The impact of a spacecraft into the asteroid Dimorphos last year changed the asteroid’s orbital period around its companion asteroid, Didymos, by 33 minutes, with much of the momentum change coming from the ejecta liberated by the impact. That is one of the findings from a quintet of new papers that has now verified the amount by which the impact knocked the 177 m-wide Dimorphos from its orbit.

The Double Asteroid Redirection Test (DART) was a NASA spacecraft designed as a test of whether it is possible in future to deflect a potentially hazardous asteroid away from Earth.

DART struck Dimorphos on 26 September 2022, obliterating the spacecraft and excavating a crater on the surface that led to streams of ejecta stretching away from the wounded asteroid, which were captured by the Hubble and James Webb space telescopes.

The successful impact resulted in NASA and a team led by the Johns Hopkins Applied Physics Laboratory in the US bagging the Physics World 2022 Breakthrough of the Year award.

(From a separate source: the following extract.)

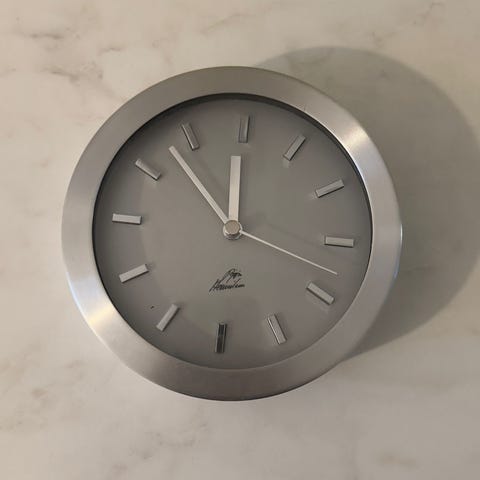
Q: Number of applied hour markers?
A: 12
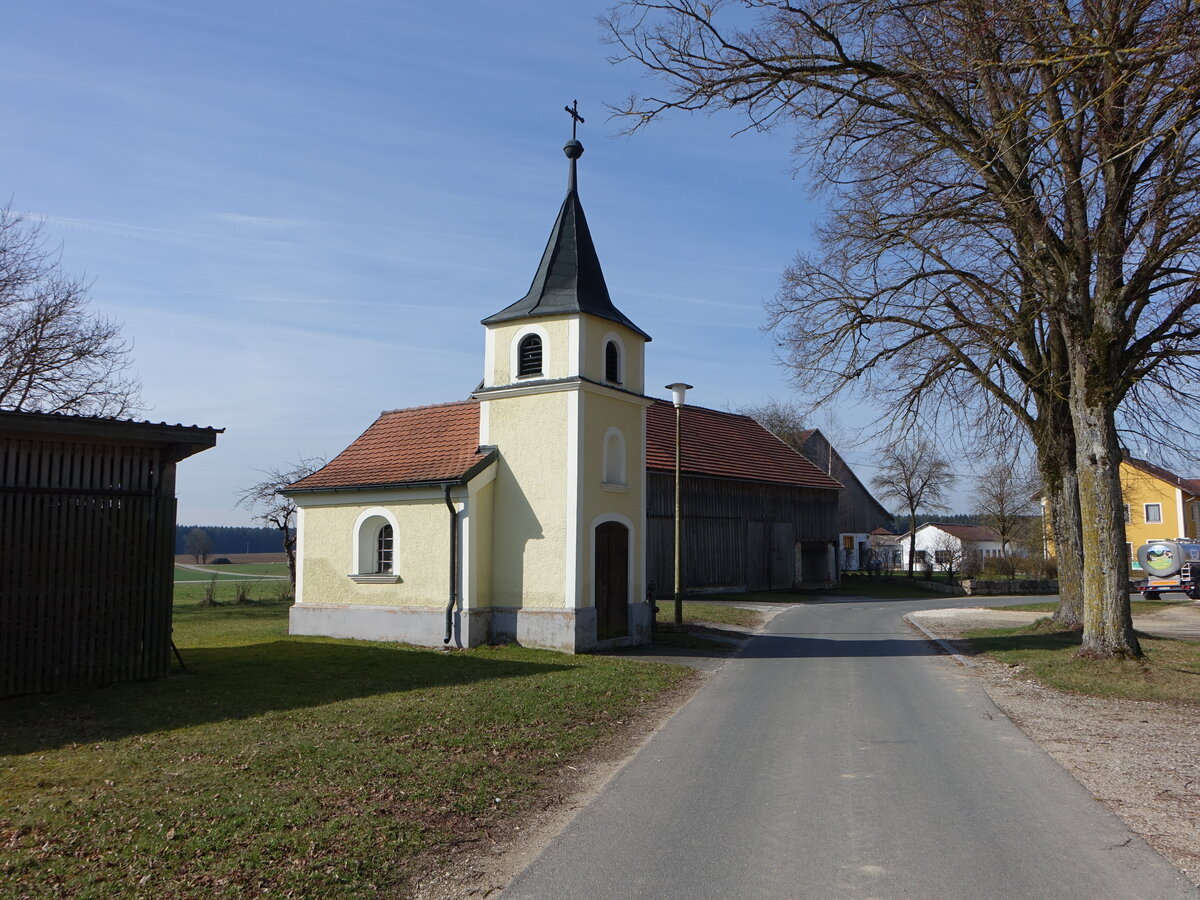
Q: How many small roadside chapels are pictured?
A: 1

NASA had expected that Dimorphos’ orbit would undergo a minimum change by about seven minutes after impact. Yet observations of the double asteroid’s light curve that tracks how the two asteroids orbit around each other, periodically eclipsing one another, as well as radar measurements, indicate that Dimorphos’ orbital period around the larger 850 m-wide Didymos was slowed by 33 minutes.

“A lot of people had this assumption that we were taking two billiard balls and jut crashing one into the other,” says Cristina Thomas of Northern Arizona University, lead author of one of the new papers.

Instead, DART was crashing into little more than a loosely consolidated rubble pile and was able to kick out plenty of material into space.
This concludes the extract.